Parte da situação foi filmada pelo jornalista responsável pela assessoria de comunicação do sindicato, João Moura.

Nas imagens, o empresário dá vivas ao ditador chileno Augusto Pinochet, que governou o país com mão-de-ferro entre 1973 e 1990, e foi acusado de crimes contra a humanidade. Dalçoquio afirma, na gravação, que o ditador chileno “matou quem tinha que matar” e que “História é para homem e profissional, não para amador”.

No vídeo, Dalçoquio cita o Diário Catarinense, apesar de as imagens terem sido gravadas pelo jornalista do Sinasefe. O empresário diz ainda, em referência a Pinochet, que se “tivessem feito o que ele fez aqui no Brasil não haveria isso aí”. Durante a ditadura Pinochet foram mortas no Chile mais de 3 mil pessoas, e mais de 40 mil foram torturadas.

PM é acionada no IFC

A Polícia Militar foi chamada, e o grupo de apoiadores de Bolsonaro deixou o IFC. O Sinasefe informou que, após o ocorrido, a reunião continuou normalmente.

Em nota, o Instituto Federal Catarinense informou que, devido “à proporção do caso e da forma desrespeitosa de como estavam sendo tratados os servidores”, a direção chamou a PM e registrou boletim de ocorrência para “iniciar a tomada de providências legais cabíveis”. A instituição informou, ainda, que não interfere nas pautas discutidas pelo sindicato.
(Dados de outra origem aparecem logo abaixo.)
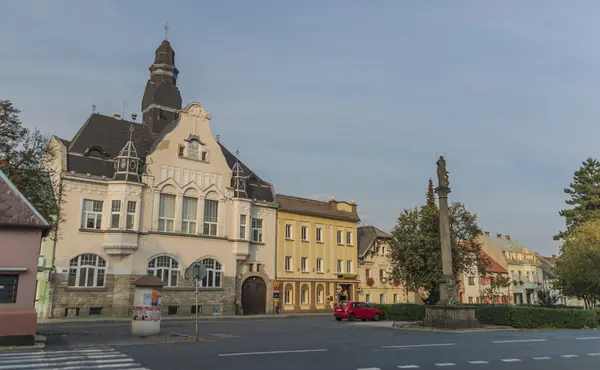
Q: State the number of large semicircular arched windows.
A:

O Sinasefe, por sua vez, informou que o departamento jurídico do sindicato está tomando providências legais, inclusive em relação à suposta falsa identificação da ex-candidata a deputada. Em nota, o sindicato afirma que “os invasores levantaram suspeitas desconexas da realidade. Sem nenhuma prova do que afirmava, a ex-candidata e, portanto, filiada a um partido político, Dileta Correa afirmou defender uma Escola sem Partido”.
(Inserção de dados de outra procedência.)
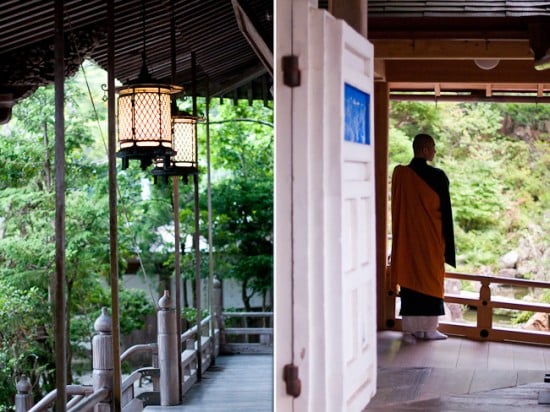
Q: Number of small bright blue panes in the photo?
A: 1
A assembleia tinha, entre os assuntos a serem discutidos, análise de conjuntura e eleições 2018. Para os dirigentes sindicais, um assunto importante em período de troca de governo:

— É algo que temos que discutir, o resultado da eleição faz muita diferença para o sindicato em relação às estratégias, às formas de luta, e aos problemas que podem vir pra instituição de ensino. A instituição em si não pode discutir, mas o sindicato sim – disse João Carlos Cichaczewsky, diretor de formação e comunicação do Sinasefe.

No fim da tarde o Diretório Central dos Estudantes do IFC Camboriú emitiu nota lembrando que a organização sindical é garantida por lei, e classificando a invasão como “ato de má fé e criminoso”. Os estudantes cobram medidas que assegurem a integridade física e moral dos servidores, alunos e professores.
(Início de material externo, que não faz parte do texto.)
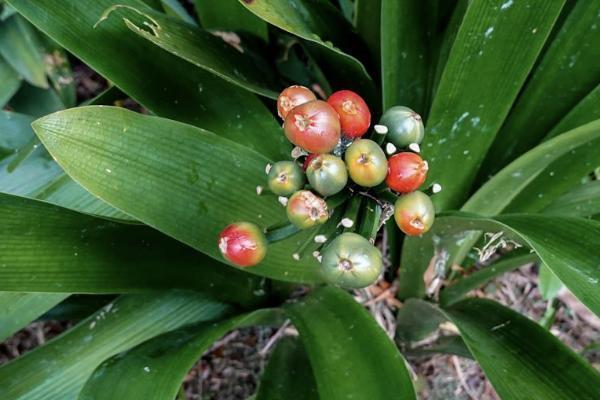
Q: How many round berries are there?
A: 12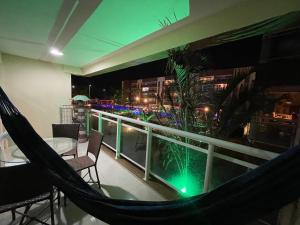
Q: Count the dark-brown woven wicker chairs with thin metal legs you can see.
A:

O que diz Dalçoquio sobre a confusão no IFC

O empresário comentou o caso, em entrevista pelo Whatsapp com esta colunista, nesta quinta-feira.

Qual foi o objetivo da invasão à reunião sindical em Camboriú?

Emilio Dalçoquio: Quem não deve não teme. Porque não aconteceu a reunião com a minha presença?

Havia alguma irregularidade na reunião?

Dalçoquio – Se não tivesse, porque eles não continuaram? São eles que tem que responder, não eu.

Em seguida, o empresário encaminhou um áudio no qual afirmou que quer “ajudar o Brasil a tirar o comunismo da faculdade”.

– Eu não ia fazer (a invasão) à toa. Dentro da faculdade a maioria dos professores é comunista e oprime os que não são. São arrogantes, ignorantes. Invadimos e invadiremos onde tivermos que invadir a faculdade para enfrentar esses professores de m** comunistas – diz Dalçoquio na mensagem de voz.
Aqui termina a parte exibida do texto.